La Providencia divina, que lo rige todo en este mundo, no permite que quienes están regularmente constituidos en cargos, estén habitualmente por debajo de su función en talentos y virtudes.
Tampoco debemos, como cristianos, olvidar ni ignorar la doctrina de las «gracias de estado». Es indudable que a quienes están revestidos de la autoridad, Dios no les niega las gracias especiales que les son necesarias y útiles para cumplir dignamente sus funciones.
Finalmente, debemos insistir en que no tenemos ningún derecho a «juzgar», y por lo tanto a examinar deliberadamente, los actos de nuestros Superiores. Eso sería invertir los papeles.
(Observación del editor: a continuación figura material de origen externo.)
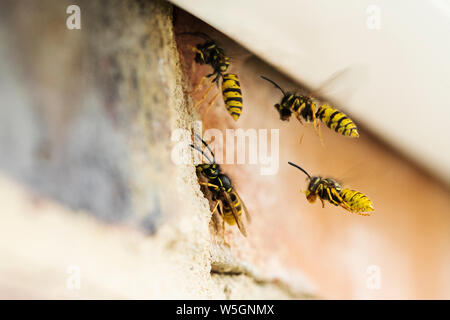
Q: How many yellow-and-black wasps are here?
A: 4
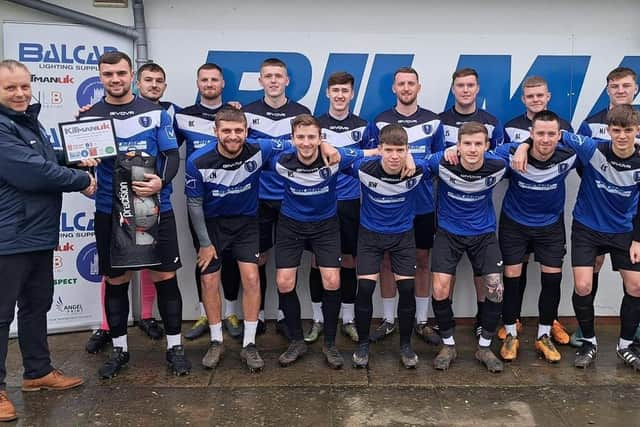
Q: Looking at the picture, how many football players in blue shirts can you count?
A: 15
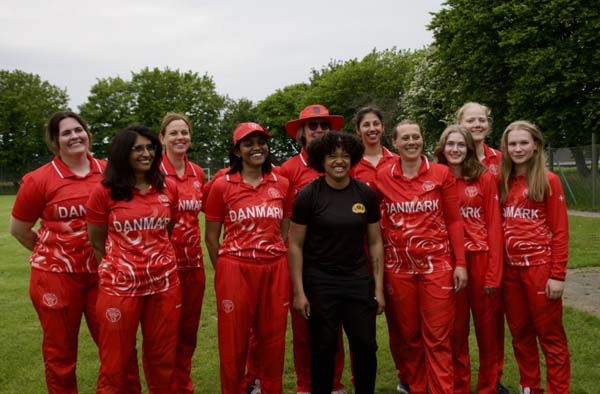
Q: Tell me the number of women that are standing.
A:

La actitud que se impone a nosotros para con ellos es la de una obediencia confiada, espontánea, ciega, sin otro examen, sin otra consideración.
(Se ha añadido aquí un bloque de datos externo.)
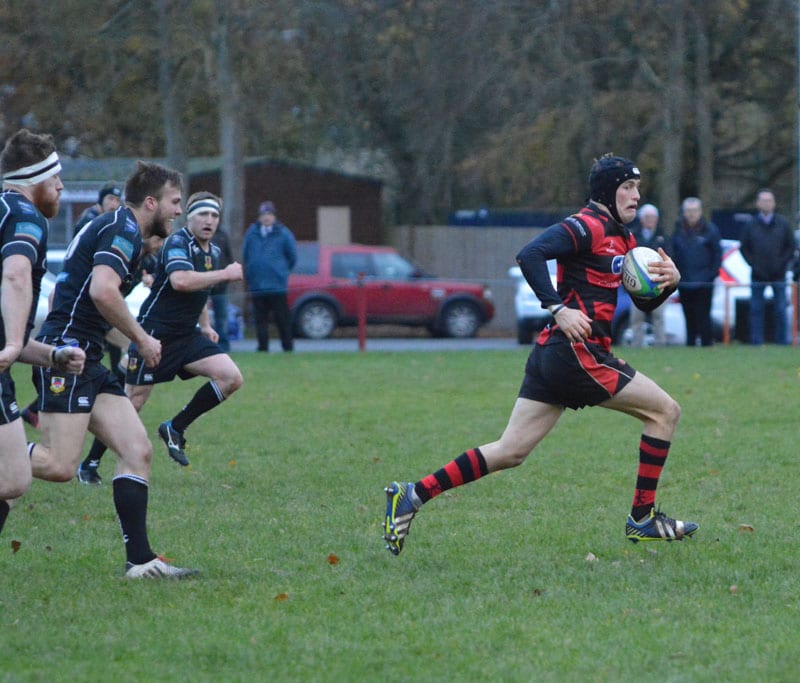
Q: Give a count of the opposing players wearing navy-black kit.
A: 3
La autoridad tiene sus deberes, deberes muy graves, mucho más graves que los de los subordinados. Pero no nos toca a nosotros prescribírselos, ni examinar si los cumple concienzudamente. No es competencia nuestra.
«
«Pero», se objetará, «la autoridad no es infalible. Puede equivocarse. Puede tomar decisiones o medidas que más tarde resultarán lamentables, a veces desastrosas».
Sí, es cierto que los detentores del poder no son infalibles ni impecables. El Sumo Pontífice y los obispos en unión con él no son infalibles más que en el ejercicio de su magisterio doctrinal en materia «de fe y costumbres».
Pero ¿acaso somos infalibles nosotros? ¿Tenemos más luces que nuestros Superiores en estas materias, que son incumbencia suya y en las que se encuentran ocupados sin cesar?
Nos concedemos fácilmente a nosotros mismos, en la práctica al menos, un diploma de inerrancia. ¡Es tan común que examinemos, critiquemos y condenemos las decisiones de la autoridad en materias de que, frecuentemente, no tenemos más idea que un ciego en cuestión de colores! ¿No es infinitamente más razonable atenerse simplemente a las decisiones de la autoridad, que querer formarse un juicio que no reposará más que en datos excesivamente incompletos y precarios?
Se insistirá tal vez diciendo: «Pero es innegable que hay casos en que la autoridad se equivoca de manera evidente, toma decisiones enojosas, emite juicios injustos, etc.».
No es imposible, efectivamente, que por distracción, por incompetencia, por debilidad e incluso, excepcionalmente, por malicia, un superior tome disposiciones lamentables, decisiones injustas. Pero estos casos son mucho más raros de lo que estamos tentados de creer. ¡Cuántas veces los acontecimientos justifican más tarde decisiones que, a primera vista, habíamos juzgado muy sujetas a crítica! Las reglas religiosas prevén el caso en que al inferior le parece que el superior está mal informado y toma decisiones erróneas. En este caso, según estas mismas reglas, el religioso tiene el derecho y el deber de exponer a la autoridad sus temores y dudas. Si a pesar de eso la autoridad mantiene su decisión, el religioso tendrá que obedecer. Es la línea de conducta que podemos y debemos seguir nosotros mismos con la autoridad. Y si la evidencia de un error se impusiese a nuestro espíritu, está claro que no podríamos forzarnos a ver blanco donde vemos negro. Pero siempre podemos evitar pensar voluntariamente en esos «errores», y prohibirnos hablar de ello alrededor nuestro, salvo en caso de razones serias.
Esclavos de Jesús en María, hagamos un examen de conciencia serio y severo sobre nuestra actitud con la autoridad. ¿No nos dejamos arrastrar en este punto por el espíritu del mundo, por el espíritu de la época? Para muchos hombres, incluso para un cierto número de cristianos supuestamente piadosos, por desgracia, se diría que la autoridad es el gran enemigo. Todo lo que viene de ella es examinado, criticado, y a menudo considerado como sospechoso y condenado de antemano.
Contra este espíritu tan fatal y lamentable, establezcámonos en el verdadero espíritu cristiano y mariano. Obedezcamos a toda autoridad legítima, especialmente a la de nuestros superiores eclesiásticos y religiosos, sencillamente como niños, sin examen orgulloso, sin discusión vana.